Bayi itu membuka kedua matanya perlahan, menampilkan iris hijau emerald yang sangat indah. Bersamaan dengan itu, kedua tangan mungilnya terangkat... tanpa menyadari warna merah di kedua tangannya adalah darah orang tuanya sendiri.
.
.
.
Semi-Incest, Bloody, Lemon, Dark Theme, etc
: You already warned :
.
.
.
Sang bayi dengan polos menampilkan senyum pertamanya di dunia ini. Kedua tangannya menggapai-gapai udara, dengan harapan dapat menyentuh wajah seseorang yang sedang menggendongnya.

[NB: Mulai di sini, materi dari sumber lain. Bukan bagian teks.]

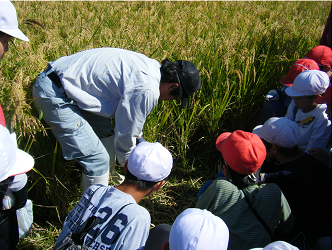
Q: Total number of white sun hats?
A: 7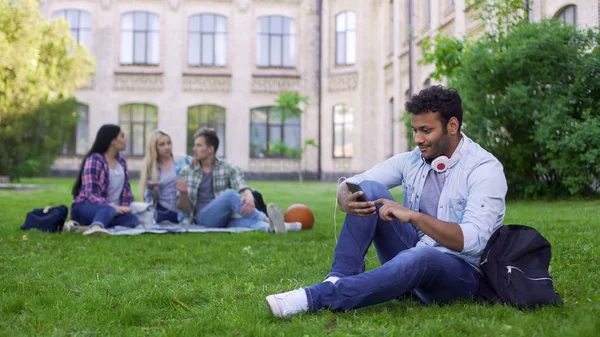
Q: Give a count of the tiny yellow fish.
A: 0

Melihat itu, sang pembunuh tersenyum—menyeringai lebih tepatnya. Dia membuka mulutnya, dua gigi taring panjang di sudut kanan kiri atas terlihat seperti keluar dari mulutnya. Mengalirkan darah yang masih belum mengering dari ujung dua taring yang tajam tersebut hingga jatuh mengenai wajah bayi kecil di gendongannya.
Bayi perempuan itu kemudian diangkatnya, si pembunuh menghilangkan jarak di antara wajah mereka. Mengabaikan dua taringnya yang mengganggu, dia menempelkan bibirnya pada bibir sang bayi sebelum menjilatnya dengan penuh hasrat yang menggebu dan nyaris melumatnya penuh nafsu tak kasat mata.
Menggairahkan.
Aah... sangat menggairahkan.
Dia ingin memakan bayi itu... melumatnya sampai habis tak bersisa.
.
.
.
.
.
IRONIC
.
.
.
"Selamat datang di dunia yang kejam ini... Uchiha Sakura."
.
.
.
.
.
Kata orang... kedatangan burung gagak itu menandakan akan terjadinya suatu kesialan dalam waktu dekat.
Sebatang pensil diputar-putarkan oleh seorang gadis di tangan kanannya. Kedua iris hijau emerald miliknya mengawasi setiap burung gagak yang terbang melewati jendela kelasnya yang berada tepat di samping tempatnya duduk sekarang. Sakura menghela napas sebelum menggumamkan sesuatu setelah seekor burung gagak kembali terbang melewati jendela di sampingnya, "Yang kelima..."
"Uchiha Sakura, apa kau mendengarkan penjelasanku?"
Sang gadis yang baru saja disebut namanya itu langsung tersentak kaget. Namun tak lama, dia kembali memasang wajah tenangnya. Dia membalas tatapan guru di depan kelasnya yang menatapnya sinis dan penuh selidik. Sakura tidak membalas pertanyaan gurunya tersebut. Dibiarkannya guru berambut perak yang melawan gravitasi itu menutup buku di tangannya lalu bertanya, "Apa isi dari hukum Lenz yang berhubungan dengan induksi elektromagnetik? Aku tidak mengharapkan kesalahan sedikitpun," ucapnya tegas.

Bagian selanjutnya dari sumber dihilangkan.